Baru-baru ini, Menteri Keuangan Sri Mulyani mengingatkan bahwa perekonomian Indonesia masih dihantui ancaman inflasi akibat meningkatnya harga pangan.
Kompas.id (7/7/202) yang memberitakan pernyataan Menkeu tersebut, menjelaskan bahwa dalam situasi ketidakpastian ekonomi global dan perang Rusia-Ukraina, rantai pasok global pun terganggu.
Hal itulah yang imbasnya merembet hingga menyebabkan lonjakan harga pangan dunia. Bahkan, harga pangan atau bahan makanan produksi lokal pun di negara kita harganya naik luar biasa.
Sebagai contoh, saat ini ibu-ibu rumah tangga menjerit dengan naik drastisnya harga cabai. Sebelum itu tak terhitung harga barang dan jasa yang naik, mulai dari minyak goreng, gas elpiji, bawang merah, hingga daging sapi.
Nah, kondisi naiknya harga berbagai barang dan jasa secara umum dan terus menerus dalam waktu tertentu, dalam ilmu ekonomi disebut dengan inflasi.Â
Sebetulnya, inflasi tidak selalu berarti jelek. Inflasi bisa terjadi karena pasokan barang yang langka (dilihat dari sisi penawaran), bisa pula karena peningkatan belanja konsumen (dilihat dari sisi permintaan).
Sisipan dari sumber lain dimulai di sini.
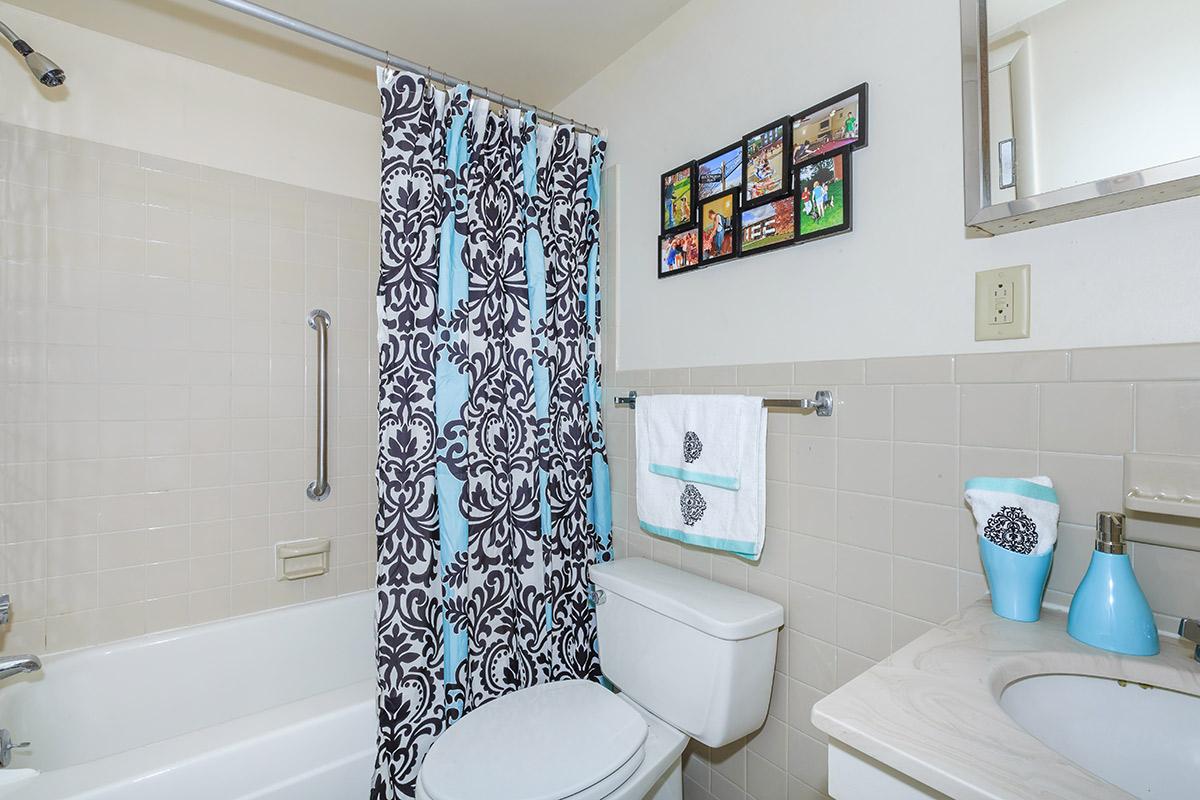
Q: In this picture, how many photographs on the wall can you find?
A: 8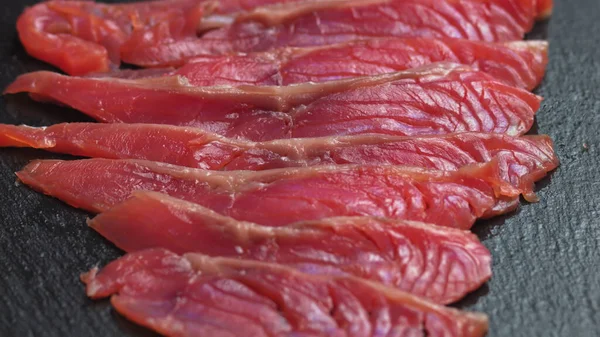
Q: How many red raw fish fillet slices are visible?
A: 7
Jadi, kalau inflasi karena permintaan yang meningkat malah pertanda bangkitnya kegairahan ekonomi, yang bisa berlanjut dengan peningkatan produksi, sehingga pertumbuhan ekonomi juga meningkat.
Artinya, sepanjang inflasi sejalan dengan pertumbuhan ekonomi, oke-oke saja. Biasanya, level inflasi seperti itu masih di bawah 4 persen dalam satu tahun.
Namun, bila pertumbuhan ekonomi mengalami penurunan bersamaan dengan kondisi inflasi yang meningkat, inilah yang disebut dengan stagflasi. Asal katanya adalah gabungan dari stagnasi dan inflasi.
Peringatan dari Menkeu di atas, bisa ditafsirkan bahwa kita perlu waspada, karena inflasi sekarang lebih disebabkan kelangkaan pasokan.